[Opening Provided data section]

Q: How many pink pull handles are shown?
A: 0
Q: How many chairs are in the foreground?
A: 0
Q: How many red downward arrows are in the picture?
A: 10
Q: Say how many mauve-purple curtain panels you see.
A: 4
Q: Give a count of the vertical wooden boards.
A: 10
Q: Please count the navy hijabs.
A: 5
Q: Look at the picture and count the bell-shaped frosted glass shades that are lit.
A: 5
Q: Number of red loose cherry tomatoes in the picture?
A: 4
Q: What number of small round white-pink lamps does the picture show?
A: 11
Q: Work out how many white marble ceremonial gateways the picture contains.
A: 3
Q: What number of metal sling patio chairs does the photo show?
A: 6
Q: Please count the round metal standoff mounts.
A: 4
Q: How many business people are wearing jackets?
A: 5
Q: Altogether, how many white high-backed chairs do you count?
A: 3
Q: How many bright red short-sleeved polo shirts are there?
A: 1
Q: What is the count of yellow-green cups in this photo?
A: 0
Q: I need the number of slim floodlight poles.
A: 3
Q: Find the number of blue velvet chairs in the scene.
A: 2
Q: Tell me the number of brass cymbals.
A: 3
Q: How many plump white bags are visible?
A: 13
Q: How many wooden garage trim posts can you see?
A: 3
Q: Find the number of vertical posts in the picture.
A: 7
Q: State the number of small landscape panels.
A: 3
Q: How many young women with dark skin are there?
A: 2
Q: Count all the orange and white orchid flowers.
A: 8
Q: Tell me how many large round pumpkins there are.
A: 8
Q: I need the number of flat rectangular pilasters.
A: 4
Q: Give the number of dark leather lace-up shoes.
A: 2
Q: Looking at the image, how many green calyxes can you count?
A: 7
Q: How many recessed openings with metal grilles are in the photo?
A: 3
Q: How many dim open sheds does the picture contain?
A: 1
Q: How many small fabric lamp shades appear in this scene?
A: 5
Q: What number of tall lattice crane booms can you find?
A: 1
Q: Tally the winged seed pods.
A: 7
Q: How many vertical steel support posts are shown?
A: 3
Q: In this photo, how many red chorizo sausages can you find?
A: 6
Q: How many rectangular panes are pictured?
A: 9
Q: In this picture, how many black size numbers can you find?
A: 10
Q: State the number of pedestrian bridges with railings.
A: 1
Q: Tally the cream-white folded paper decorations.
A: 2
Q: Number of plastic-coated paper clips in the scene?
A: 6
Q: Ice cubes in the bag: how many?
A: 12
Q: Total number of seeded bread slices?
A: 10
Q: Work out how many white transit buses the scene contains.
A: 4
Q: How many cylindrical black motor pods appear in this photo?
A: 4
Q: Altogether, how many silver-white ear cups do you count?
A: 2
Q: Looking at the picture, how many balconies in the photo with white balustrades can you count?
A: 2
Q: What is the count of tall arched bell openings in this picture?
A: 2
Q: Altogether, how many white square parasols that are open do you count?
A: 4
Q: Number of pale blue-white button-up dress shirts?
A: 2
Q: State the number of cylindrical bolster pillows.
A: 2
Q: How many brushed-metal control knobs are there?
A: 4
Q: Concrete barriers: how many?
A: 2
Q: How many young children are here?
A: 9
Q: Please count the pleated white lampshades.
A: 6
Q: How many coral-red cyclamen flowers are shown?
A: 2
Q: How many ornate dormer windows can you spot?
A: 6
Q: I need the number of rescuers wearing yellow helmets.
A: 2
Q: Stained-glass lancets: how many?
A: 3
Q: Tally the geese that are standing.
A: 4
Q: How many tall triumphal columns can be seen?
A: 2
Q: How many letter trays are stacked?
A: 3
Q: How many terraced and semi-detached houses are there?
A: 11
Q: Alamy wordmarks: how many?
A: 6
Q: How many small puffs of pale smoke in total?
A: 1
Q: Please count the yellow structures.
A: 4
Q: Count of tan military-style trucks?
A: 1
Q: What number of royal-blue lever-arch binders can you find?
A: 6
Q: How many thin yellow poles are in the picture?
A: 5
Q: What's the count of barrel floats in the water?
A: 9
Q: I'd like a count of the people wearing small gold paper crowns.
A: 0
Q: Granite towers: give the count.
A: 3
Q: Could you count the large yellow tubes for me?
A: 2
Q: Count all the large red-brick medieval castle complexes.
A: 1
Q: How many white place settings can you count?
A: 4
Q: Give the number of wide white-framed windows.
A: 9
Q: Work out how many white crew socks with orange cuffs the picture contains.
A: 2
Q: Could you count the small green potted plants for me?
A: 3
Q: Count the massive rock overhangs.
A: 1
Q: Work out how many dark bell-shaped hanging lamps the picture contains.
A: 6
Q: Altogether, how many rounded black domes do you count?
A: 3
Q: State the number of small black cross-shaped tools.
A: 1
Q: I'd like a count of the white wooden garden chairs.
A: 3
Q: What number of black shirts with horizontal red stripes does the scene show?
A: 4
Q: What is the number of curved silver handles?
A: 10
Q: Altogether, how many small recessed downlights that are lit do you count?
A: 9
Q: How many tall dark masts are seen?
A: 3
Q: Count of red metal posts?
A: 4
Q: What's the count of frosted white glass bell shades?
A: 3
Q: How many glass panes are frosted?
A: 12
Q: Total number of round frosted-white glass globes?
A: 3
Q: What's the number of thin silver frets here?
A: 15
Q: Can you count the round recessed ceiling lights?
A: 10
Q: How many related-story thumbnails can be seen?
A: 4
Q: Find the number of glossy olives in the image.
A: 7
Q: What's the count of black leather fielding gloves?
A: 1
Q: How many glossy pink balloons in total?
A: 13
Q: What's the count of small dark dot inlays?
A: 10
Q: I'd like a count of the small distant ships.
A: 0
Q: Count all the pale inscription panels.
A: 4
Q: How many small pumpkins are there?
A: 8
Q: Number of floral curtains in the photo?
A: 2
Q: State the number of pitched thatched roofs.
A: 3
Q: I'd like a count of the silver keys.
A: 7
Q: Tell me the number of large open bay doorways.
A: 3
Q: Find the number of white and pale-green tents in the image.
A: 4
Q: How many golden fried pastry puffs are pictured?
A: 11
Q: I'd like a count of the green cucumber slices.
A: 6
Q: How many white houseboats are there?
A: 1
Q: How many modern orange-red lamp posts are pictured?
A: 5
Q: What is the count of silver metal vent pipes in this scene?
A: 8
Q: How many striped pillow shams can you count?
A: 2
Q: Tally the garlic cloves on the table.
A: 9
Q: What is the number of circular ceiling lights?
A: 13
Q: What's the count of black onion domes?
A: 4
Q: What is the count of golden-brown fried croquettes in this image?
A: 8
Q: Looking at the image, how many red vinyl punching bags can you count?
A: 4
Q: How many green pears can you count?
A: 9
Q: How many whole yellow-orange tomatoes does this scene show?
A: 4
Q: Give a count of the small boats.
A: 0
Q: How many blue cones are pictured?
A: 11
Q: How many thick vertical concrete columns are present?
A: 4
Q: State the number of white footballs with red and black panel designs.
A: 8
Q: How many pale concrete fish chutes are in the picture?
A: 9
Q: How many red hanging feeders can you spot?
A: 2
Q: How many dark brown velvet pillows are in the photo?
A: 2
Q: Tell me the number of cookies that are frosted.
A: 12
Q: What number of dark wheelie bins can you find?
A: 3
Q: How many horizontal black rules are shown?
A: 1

[Closing Provided data section]

> _Activity_: Your answer should hold exactly the lines from the one containing "Q: Tell me the number of cookies" through the end of the entries above, and nothing else.

> _Solution to this exercise_:
Q: Tell me the number of cookies that are frosted.
A: 12
Q: What number of dark wheelie bins can you find?
A: 3
Q: How many horizontal black rules are shown?
A: 1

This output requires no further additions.